→ Task directions
The response should be the data again, identical in every line.

[Dataset entries]
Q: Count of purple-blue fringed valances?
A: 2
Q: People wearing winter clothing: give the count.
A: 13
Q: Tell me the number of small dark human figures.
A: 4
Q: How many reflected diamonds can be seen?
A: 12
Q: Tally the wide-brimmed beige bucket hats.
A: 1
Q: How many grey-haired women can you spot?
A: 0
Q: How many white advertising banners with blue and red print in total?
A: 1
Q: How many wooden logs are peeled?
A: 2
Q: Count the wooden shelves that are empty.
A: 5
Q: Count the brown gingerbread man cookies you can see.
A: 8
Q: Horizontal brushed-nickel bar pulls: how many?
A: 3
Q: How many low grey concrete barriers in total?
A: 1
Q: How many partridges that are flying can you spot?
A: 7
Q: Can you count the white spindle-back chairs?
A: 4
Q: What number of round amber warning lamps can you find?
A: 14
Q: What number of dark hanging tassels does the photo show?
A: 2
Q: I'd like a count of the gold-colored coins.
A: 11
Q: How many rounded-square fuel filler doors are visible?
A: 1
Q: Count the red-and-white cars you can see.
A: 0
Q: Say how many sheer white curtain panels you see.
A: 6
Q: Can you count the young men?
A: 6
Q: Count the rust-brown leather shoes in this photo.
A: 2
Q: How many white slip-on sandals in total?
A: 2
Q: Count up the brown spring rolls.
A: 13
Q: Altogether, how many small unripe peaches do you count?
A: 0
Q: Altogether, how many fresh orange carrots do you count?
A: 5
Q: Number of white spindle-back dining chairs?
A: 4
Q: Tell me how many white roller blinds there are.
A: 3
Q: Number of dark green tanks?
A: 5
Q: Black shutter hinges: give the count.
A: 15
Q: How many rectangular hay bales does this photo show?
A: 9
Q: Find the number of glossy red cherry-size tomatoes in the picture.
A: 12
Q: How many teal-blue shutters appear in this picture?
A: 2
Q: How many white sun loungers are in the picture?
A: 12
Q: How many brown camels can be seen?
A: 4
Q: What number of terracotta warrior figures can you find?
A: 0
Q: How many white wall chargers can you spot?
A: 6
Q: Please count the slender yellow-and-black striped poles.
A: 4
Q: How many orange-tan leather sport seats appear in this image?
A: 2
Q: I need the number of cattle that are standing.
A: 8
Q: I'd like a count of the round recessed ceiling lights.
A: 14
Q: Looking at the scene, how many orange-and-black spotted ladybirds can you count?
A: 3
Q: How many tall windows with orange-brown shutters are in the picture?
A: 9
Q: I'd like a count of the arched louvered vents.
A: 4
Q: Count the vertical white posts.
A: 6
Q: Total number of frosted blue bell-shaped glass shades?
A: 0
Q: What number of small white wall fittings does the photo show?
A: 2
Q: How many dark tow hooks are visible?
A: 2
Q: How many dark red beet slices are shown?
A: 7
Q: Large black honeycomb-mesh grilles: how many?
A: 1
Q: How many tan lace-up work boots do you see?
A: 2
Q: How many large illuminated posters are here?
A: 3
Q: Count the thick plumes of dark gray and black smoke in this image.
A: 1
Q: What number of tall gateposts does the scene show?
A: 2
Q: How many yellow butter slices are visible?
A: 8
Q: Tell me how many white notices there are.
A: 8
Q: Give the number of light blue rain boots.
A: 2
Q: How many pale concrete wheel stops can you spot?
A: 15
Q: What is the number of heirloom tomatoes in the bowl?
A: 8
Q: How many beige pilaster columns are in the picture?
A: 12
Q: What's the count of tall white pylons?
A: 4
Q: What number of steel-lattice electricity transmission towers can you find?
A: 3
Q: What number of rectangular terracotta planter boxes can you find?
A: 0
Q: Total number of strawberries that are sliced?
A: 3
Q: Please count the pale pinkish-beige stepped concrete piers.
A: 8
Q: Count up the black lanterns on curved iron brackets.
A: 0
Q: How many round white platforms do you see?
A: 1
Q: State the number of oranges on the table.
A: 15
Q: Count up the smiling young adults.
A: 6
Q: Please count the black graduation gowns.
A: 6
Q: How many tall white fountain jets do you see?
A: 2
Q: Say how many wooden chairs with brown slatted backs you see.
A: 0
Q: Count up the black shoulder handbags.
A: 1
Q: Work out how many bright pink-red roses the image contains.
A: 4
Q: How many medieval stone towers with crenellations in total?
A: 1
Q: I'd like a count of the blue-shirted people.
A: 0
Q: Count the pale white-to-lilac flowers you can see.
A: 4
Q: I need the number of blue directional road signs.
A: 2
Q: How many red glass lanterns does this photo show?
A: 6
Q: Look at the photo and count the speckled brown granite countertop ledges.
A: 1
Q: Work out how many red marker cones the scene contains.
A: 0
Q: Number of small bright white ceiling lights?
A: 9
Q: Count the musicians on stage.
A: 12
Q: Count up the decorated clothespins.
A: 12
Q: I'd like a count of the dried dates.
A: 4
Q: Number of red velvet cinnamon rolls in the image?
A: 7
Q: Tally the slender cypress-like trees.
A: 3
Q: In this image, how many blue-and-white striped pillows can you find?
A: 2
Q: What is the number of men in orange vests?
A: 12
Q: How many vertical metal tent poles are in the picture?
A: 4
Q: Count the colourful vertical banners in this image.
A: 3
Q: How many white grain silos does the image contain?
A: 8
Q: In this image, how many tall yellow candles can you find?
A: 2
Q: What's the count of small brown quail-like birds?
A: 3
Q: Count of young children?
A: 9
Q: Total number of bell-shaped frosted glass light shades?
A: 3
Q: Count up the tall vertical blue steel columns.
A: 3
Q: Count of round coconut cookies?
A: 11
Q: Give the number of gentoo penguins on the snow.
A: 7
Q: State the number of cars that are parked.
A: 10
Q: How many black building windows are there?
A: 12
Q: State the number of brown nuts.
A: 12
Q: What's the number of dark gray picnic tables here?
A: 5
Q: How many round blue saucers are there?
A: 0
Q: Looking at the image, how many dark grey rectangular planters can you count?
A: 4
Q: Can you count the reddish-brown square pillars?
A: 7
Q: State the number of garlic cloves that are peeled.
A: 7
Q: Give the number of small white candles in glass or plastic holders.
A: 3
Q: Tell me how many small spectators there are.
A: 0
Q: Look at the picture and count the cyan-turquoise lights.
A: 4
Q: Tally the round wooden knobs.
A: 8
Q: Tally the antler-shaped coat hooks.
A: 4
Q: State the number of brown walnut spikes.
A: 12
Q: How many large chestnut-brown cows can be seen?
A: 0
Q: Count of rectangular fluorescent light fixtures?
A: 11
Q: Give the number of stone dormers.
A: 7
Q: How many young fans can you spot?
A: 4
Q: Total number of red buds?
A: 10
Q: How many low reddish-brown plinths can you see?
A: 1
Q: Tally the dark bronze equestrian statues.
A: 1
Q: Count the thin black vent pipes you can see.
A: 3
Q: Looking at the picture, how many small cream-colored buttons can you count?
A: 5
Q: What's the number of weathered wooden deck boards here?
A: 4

→ Result
Q: Count of purple-blue fringed valances?
A: 2
Q: People wearing winter clothing: give the count.
A: 13
Q: Tell me the number of small dark human figures.
A: 4
Q: How many reflected diamonds can be seen?
A: 12
Q: Tally the wide-brimmed beige bucket hats.
A: 1
Q: How many grey-haired women can you spot?
A: 0
Q: How many white advertising banners with blue and red print in total?
A: 1
Q: How many wooden logs are peeled?
A: 2
Q: Count the wooden shelves that are empty.
A: 5
Q: Count the brown gingerbread man cookies you can see.
A: 8
Q: Horizontal brushed-nickel bar pulls: how many?
A: 3
Q: How many low grey concrete barriers in total?
A: 1
Q: How many partridges that are flying can you spot?
A: 7
Q: Can you count the white spindle-back chairs?
A: 4
Q: What number of round amber warning lamps can you find?
A: 14
Q: What number of dark hanging tassels does the photo show?
A: 2
Q: I'd like a count of the gold-colored coins.
A: 11
Q: How many rounded-square fuel filler doors are visible?
A: 1
Q: Count the red-and-white cars you can see.
A: 0
Q: Say how many sheer white curtain panels you see.
A: 6
Q: Can you count the young men?
A: 6
Q: Count the rust-brown leather shoes in this photo.
A: 2
Q: How many white slip-on sandals in total?
A: 2
Q: Count up the brown spring rolls.
A: 13
Q: Altogether, how many small unripe peaches do you count?
A: 0
Q: Altogether, how many fresh orange carrots do you count?
A: 5
Q: Number of white spindle-back dining chairs?
A: 4
Q: Tell me how many white roller blinds there are.
A: 3
Q: Number of dark green tanks?
A: 5
Q: Black shutter hinges: give the count.
A: 15
Q: How many rectangular hay bales does this photo show?
A: 9
Q: Find the number of glossy red cherry-size tomatoes in the picture.
A: 12
Q: How many teal-blue shutters appear in this picture?
A: 2
Q: How many white sun loungers are in the picture?
A: 12
Q: How many brown camels can be seen?
A: 4
Q: What number of terracotta warrior figures can you find?
A: 0
Q: How many white wall chargers can you spot?
A: 6
Q: Please count the slender yellow-and-black striped poles.
A: 4
Q: How many orange-tan leather sport seats appear in this image?
A: 2
Q: I need the number of cattle that are standing.
A: 8
Q: I'd like a count of the round recessed ceiling lights.
A: 14
Q: Looking at the scene, how many orange-and-black spotted ladybirds can you count?
A: 3
Q: How many tall windows with orange-brown shutters are in the picture?
A: 9
Q: I'd like a count of the arched louvered vents.
A: 4
Q: Count the vertical white posts.
A: 6
Q: Total number of frosted blue bell-shaped glass shades?
A: 0
Q: What number of small white wall fittings does the photo show?
A: 2
Q: How many dark tow hooks are visible?
A: 2
Q: How many dark red beet slices are shown?
A: 7
Q: Large black honeycomb-mesh grilles: how many?
A: 1
Q: How many tan lace-up work boots do you see?
A: 2
Q: How many large illuminated posters are here?
A: 3
Q: Count the thick plumes of dark gray and black smoke in this image.
A: 1
Q: What number of tall gateposts does the scene show?
A: 2
Q: How many yellow butter slices are visible?
A: 8
Q: Tell me how many white notices there are.
A: 8
Q: Give the number of light blue rain boots.
A: 2
Q: How many pale concrete wheel stops can you spot?
A: 15
Q: What is the number of heirloom tomatoes in the bowl?
A: 8
Q: How many beige pilaster columns are in the picture?
A: 12
Q: What's the count of tall white pylons?
A: 4
Q: What number of steel-lattice electricity transmission towers can you find?
A: 3
Q: What number of rectangular terracotta planter boxes can you find?
A: 0
Q: Total number of strawberries that are sliced?
A: 3
Q: Please count the pale pinkish-beige stepped concrete piers.
A: 8
Q: Count up the black lanterns on curved iron brackets.
A: 0
Q: How many round white platforms do you see?
A: 1
Q: State the number of oranges on the table.
A: 15
Q: Count up the smiling young adults.
A: 6
Q: Please count the black graduation gowns.
A: 6
Q: How many tall white fountain jets do you see?
A: 2
Q: Say how many wooden chairs with brown slatted backs you see.
A: 0
Q: Count up the black shoulder handbags.
A: 1
Q: Work out how many bright pink-red roses the image contains.
A: 4
Q: How many medieval stone towers with crenellations in total?
A: 1
Q: I'd like a count of the blue-shirted people.
A: 0
Q: Count the pale white-to-lilac flowers you can see.
A: 4
Q: I need the number of blue directional road signs.
A: 2
Q: How many red glass lanterns does this photo show?
A: 6
Q: Look at the photo and count the speckled brown granite countertop ledges.
A: 1
Q: Work out how many red marker cones the scene contains.
A: 0
Q: Number of small bright white ceiling lights?
A: 9
Q: Count the musicians on stage.
A: 12
Q: Count up the decorated clothespins.
A: 12
Q: I'd like a count of the dried dates.
A: 4
Q: Number of red velvet cinnamon rolls in the image?
A: 7
Q: Tally the slender cypress-like trees.
A: 3
Q: In this image, how many blue-and-white striped pillows can you find?
A: 2
Q: What is the number of men in orange vests?
A: 12
Q: How many vertical metal tent poles are in the picture?
A: 4
Q: Count the colourful vertical banners in this image.
A: 3
Q: How many white grain silos does the image contain?
A: 8
Q: In this image, how many tall yellow candles can you find?
A: 2
Q: What's the count of small brown quail-like birds?
A: 3
Q: Count of young children?
A: 9
Q: Total number of bell-shaped frosted glass light shades?
A: 3
Q: Count up the tall vertical blue steel columns.
A: 3
Q: Count of round coconut cookies?
A: 11
Q: Give the number of gentoo penguins on the snow.
A: 7
Q: State the number of cars that are parked.
A: 10
Q: How many black building windows are there?
A: 12
Q: State the number of brown nuts.
A: 12
Q: What's the number of dark gray picnic tables here?
A: 5
Q: How many round blue saucers are there?
A: 0
Q: Looking at the image, how many dark grey rectangular planters can you count?
A: 4
Q: Can you count the reddish-brown square pillars?
A: 7
Q: State the number of garlic cloves that are peeled.
A: 7
Q: Give the number of small white candles in glass or plastic holders.
A: 3
Q: Tell me how many small spectators there are.
A: 0
Q: Look at the picture and count the cyan-turquoise lights.
A: 4
Q: Tally the round wooden knobs.
A: 8
Q: Tally the antler-shaped coat hooks.
A: 4
Q: State the number of brown walnut spikes.
A: 12
Q: How many large chestnut-brown cows can be seen?
A: 0
Q: Count of rectangular fluorescent light fixtures?
A: 11
Q: Give the number of stone dormers.
A: 7
Q: How many young fans can you spot?
A: 4
Q: Total number of red buds?
A: 10
Q: How many low reddish-brown plinths can you see?
A: 1
Q: Tally the dark bronze equestrian statues.
A: 1
Q: Count the thin black vent pipes you can see.
A: 3
Q: Looking at the picture, how many small cream-colored buttons can you count?
A: 5
Q: What's the number of weathered wooden deck boards here?
A: 4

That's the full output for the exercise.